By the way: I suck at those things. I hope to get better. And I’ll tell you what I learn as I learn it. If you’re sick of me telling you all this magick stuff that I already know how to do, this series will let you laugh at me when I have no clue.

Also, this Thursday is the last advanced magick post for a while. It’s the last post in the Step-By-Step Guide to Learning Direct Magick, and I’m glad to have that series done, at least for now.

After that, Thursday posts will cover practical (read: immediately useful) skills.
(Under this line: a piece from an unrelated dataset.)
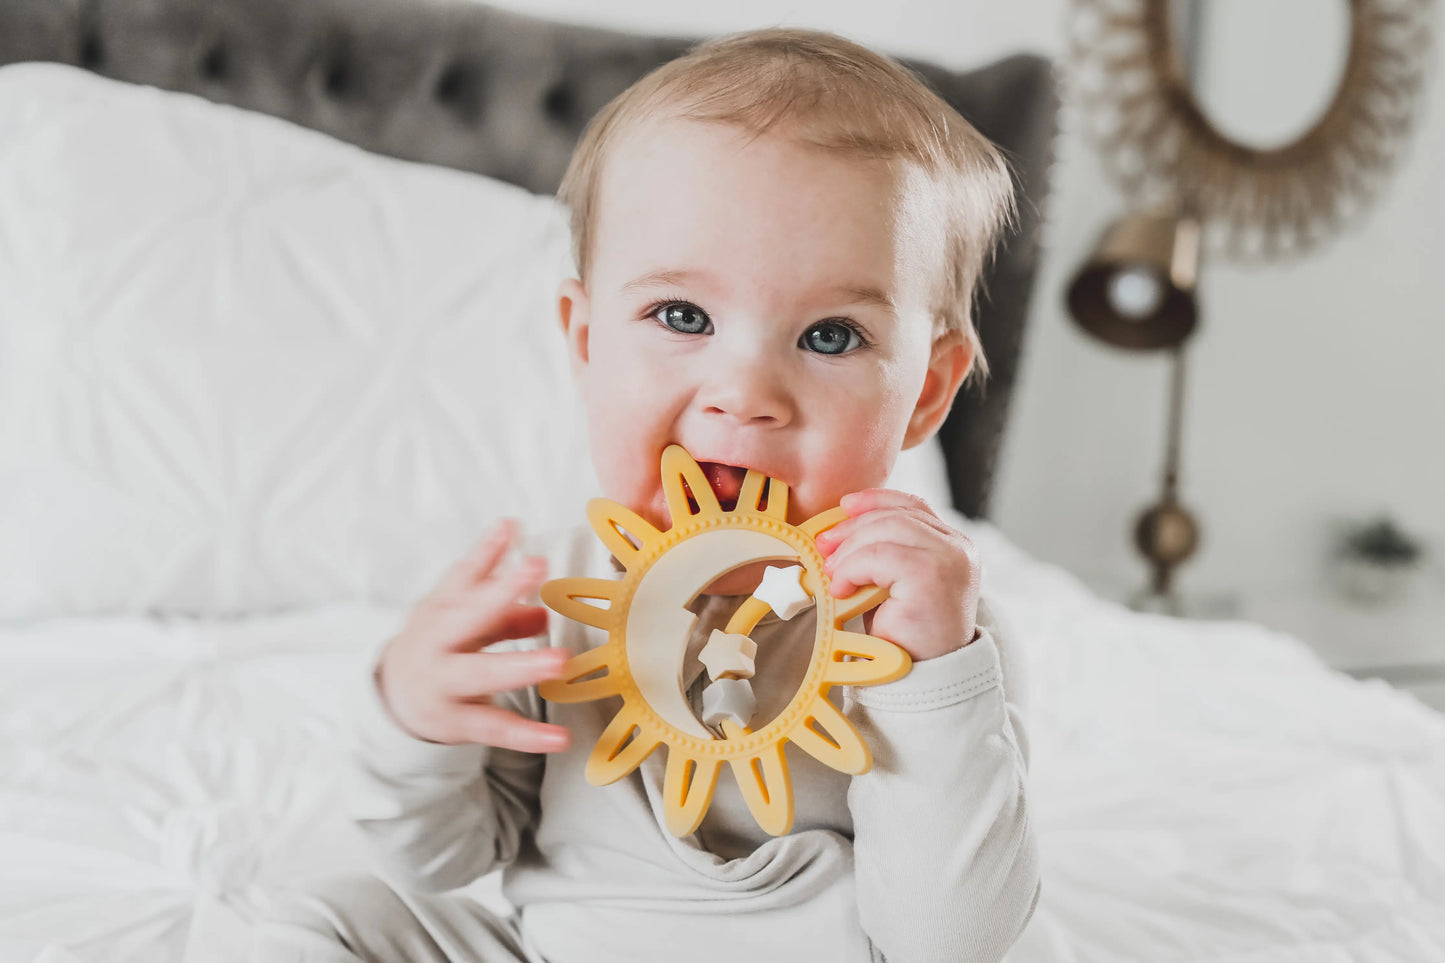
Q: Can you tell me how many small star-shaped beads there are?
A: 3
Stuff for magick novices (like “how to align to a psychic information source“), for ritual mages (I’ll show you how to do ritual magick without rituals), and for the roughly 2 mages who’ve completed the Step-By-Step guide already, I’ll talk about deeper-than-energy healing. I’ll also start flagging posts by who they’re for (novice / experienced with non-direct magick / capable direct mage), so you can spot the right stuff for you.

Thanks for reading. And if there’s anything you’d like me to post about, let me know.